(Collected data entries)
--------
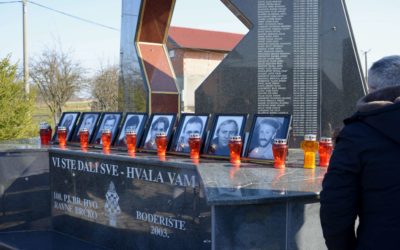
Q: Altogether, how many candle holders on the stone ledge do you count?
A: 11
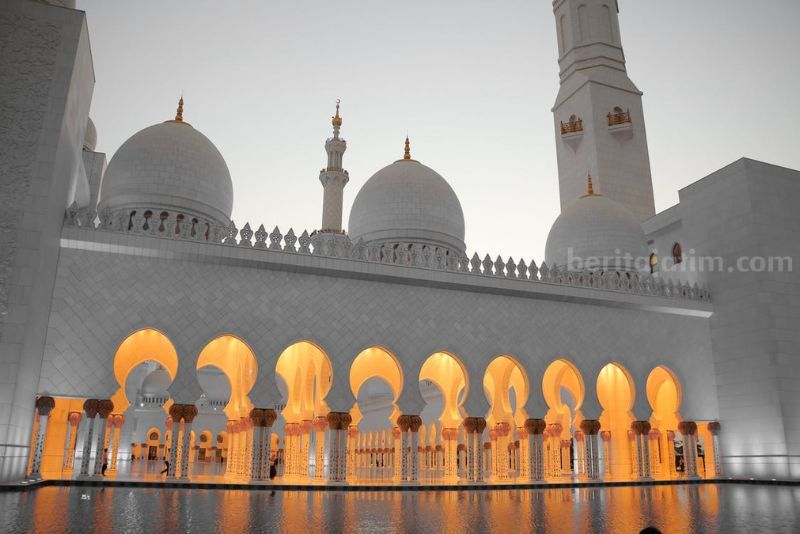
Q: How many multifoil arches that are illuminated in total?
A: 9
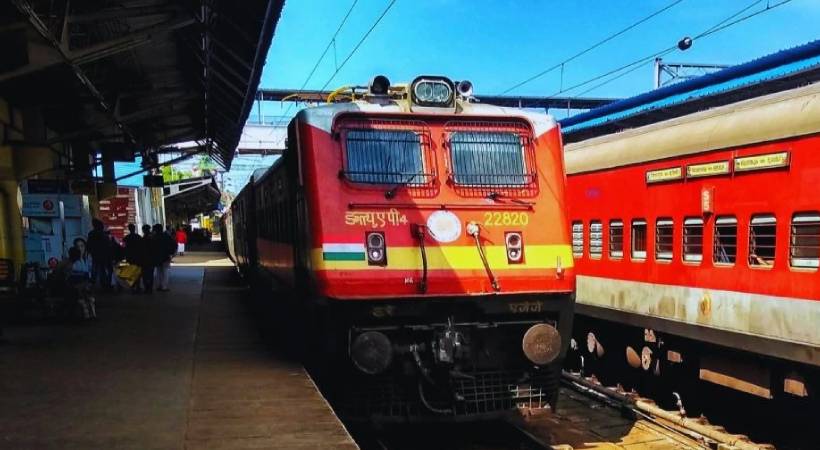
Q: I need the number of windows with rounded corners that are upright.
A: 9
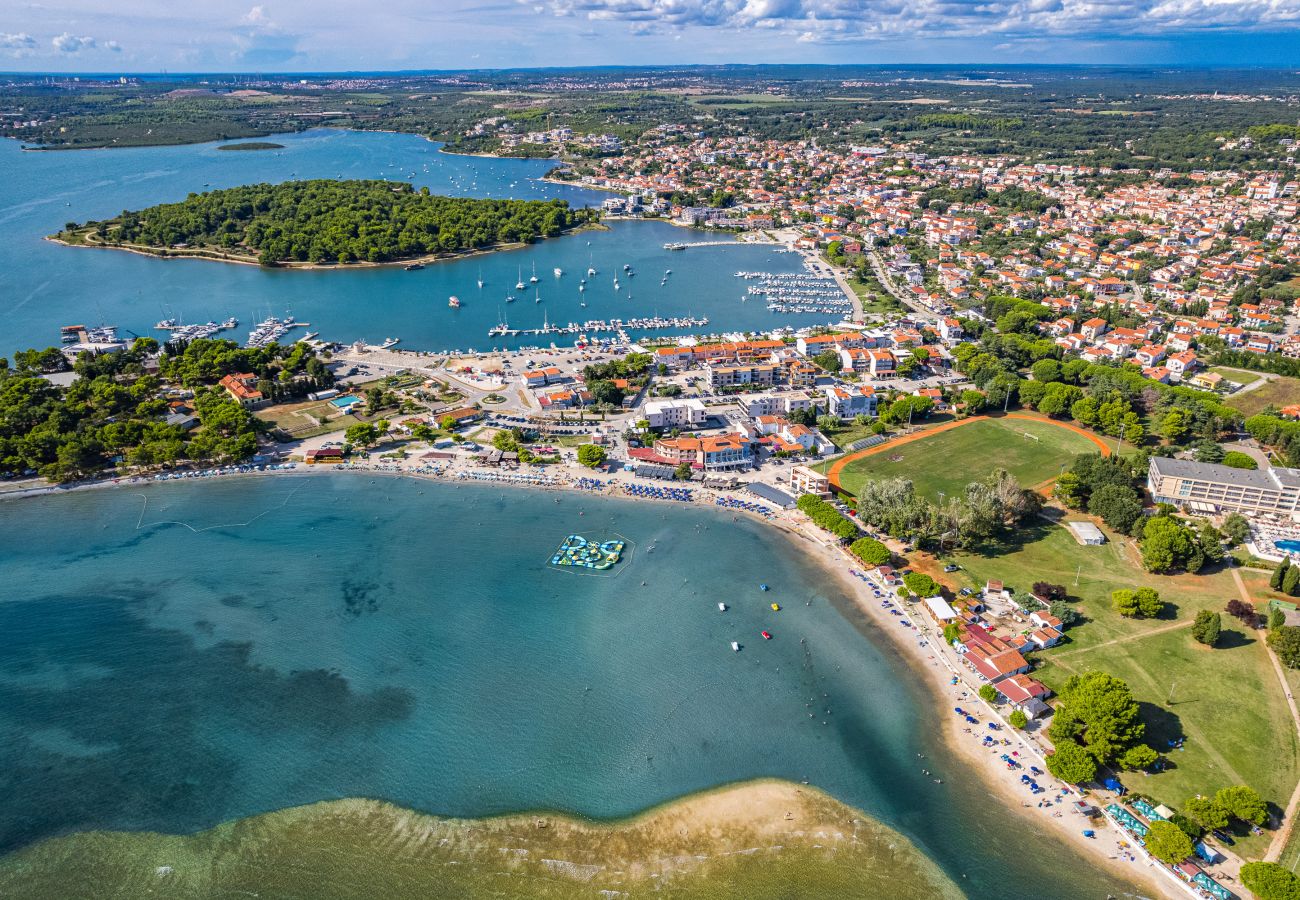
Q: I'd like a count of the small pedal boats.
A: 5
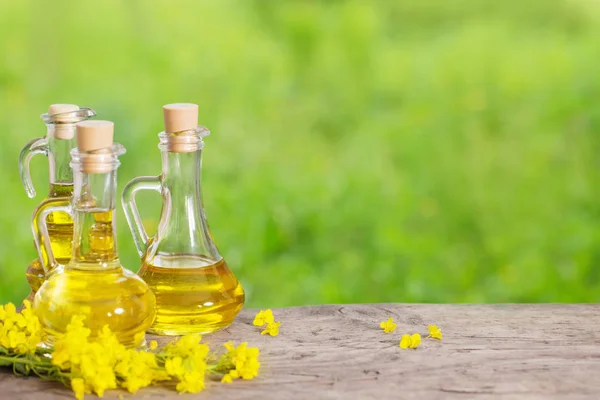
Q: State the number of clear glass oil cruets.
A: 3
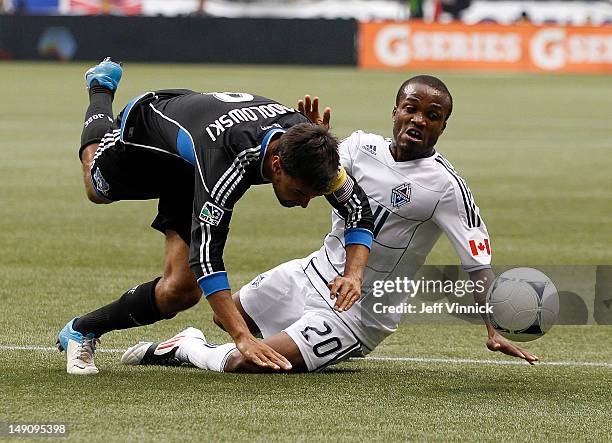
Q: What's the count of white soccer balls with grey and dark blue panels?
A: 1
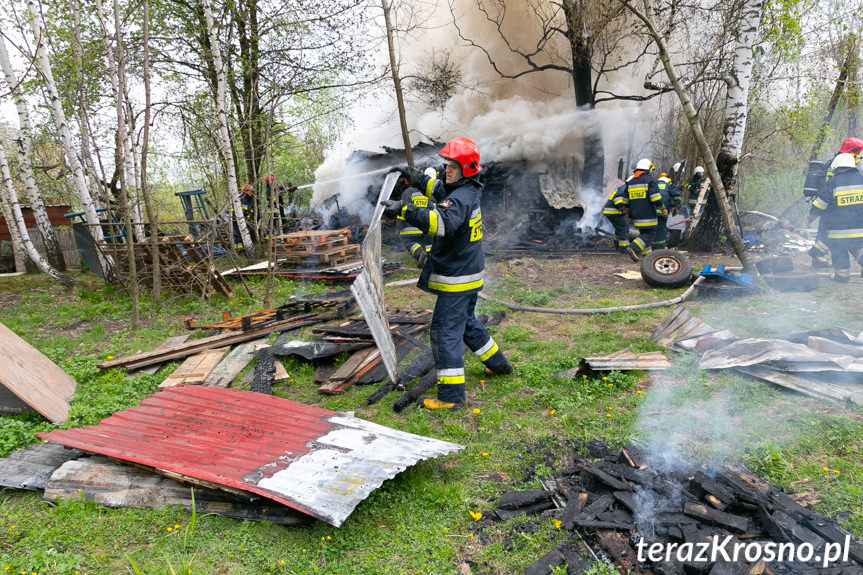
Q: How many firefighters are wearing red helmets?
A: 4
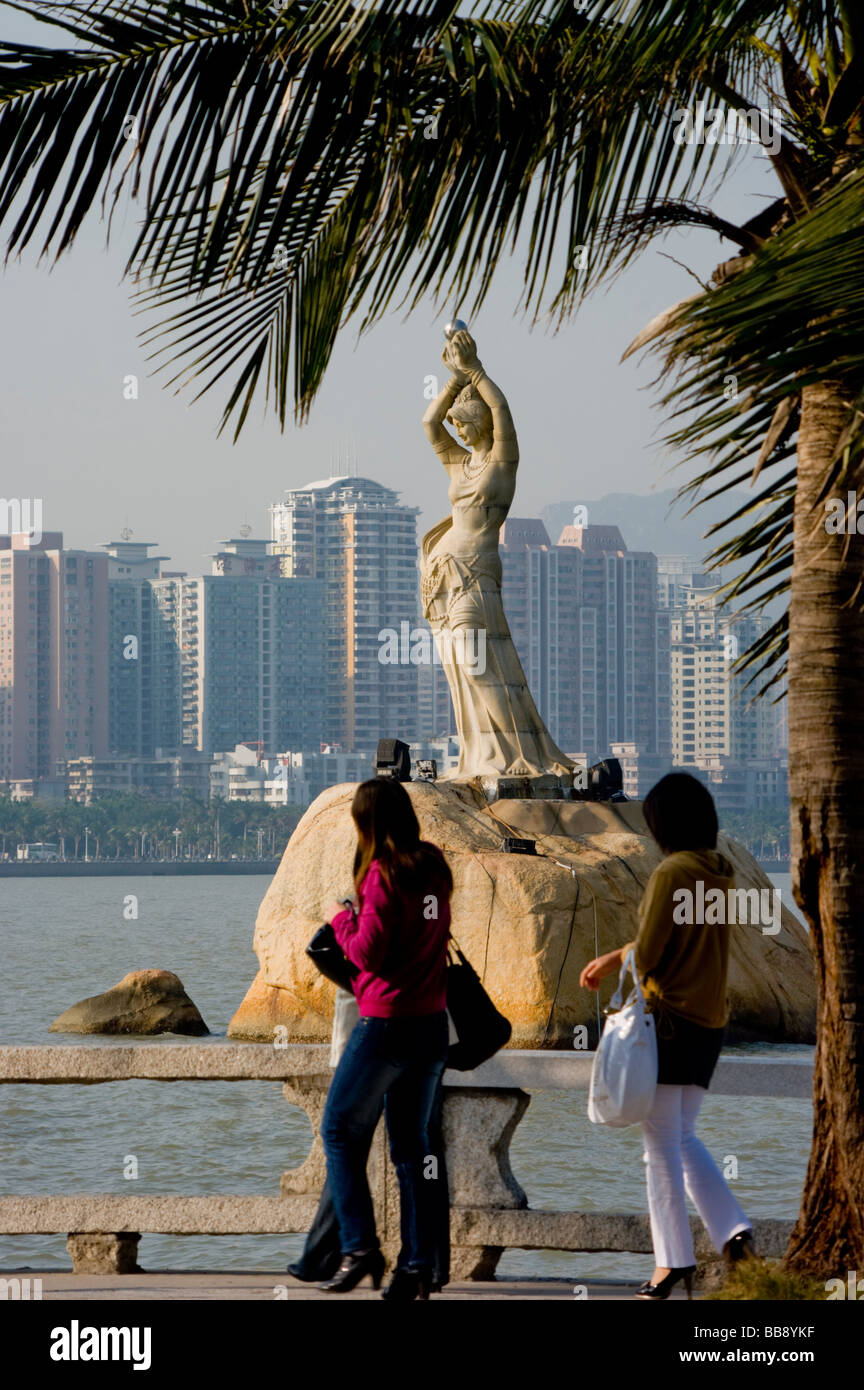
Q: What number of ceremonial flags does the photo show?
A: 0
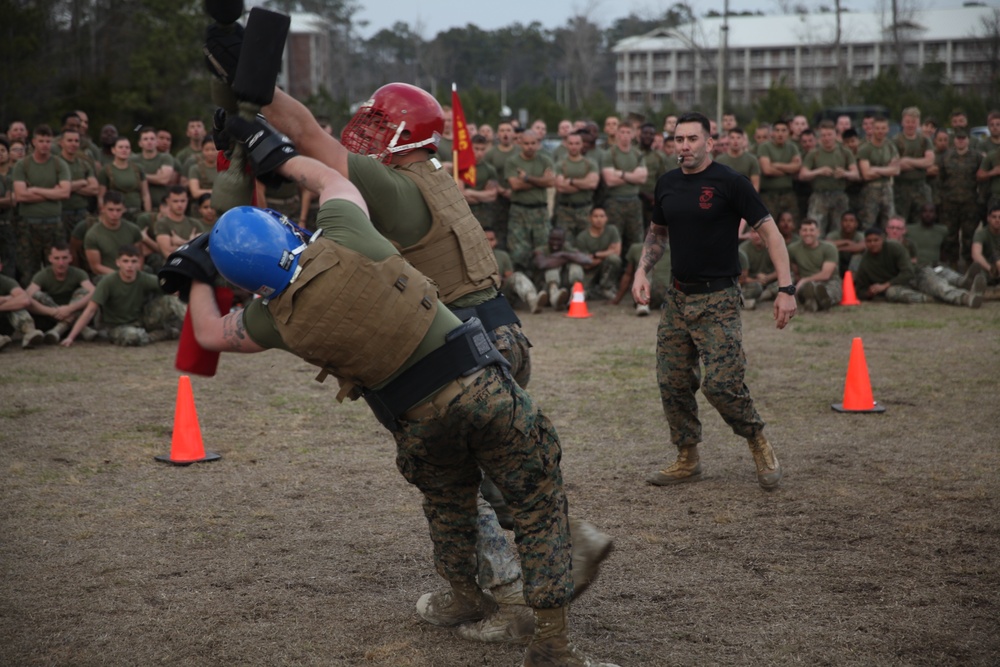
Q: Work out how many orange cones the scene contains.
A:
--------
▶ **DESCRIPTION OF THE TASK**
Your task is to copy each line of the entries that includes the word "with".

▶ **RESPONSE**
Q: I need the number of windows with rounded corners that are upright.
Q: What's the count of white soccer balls with grey and dark blue panels?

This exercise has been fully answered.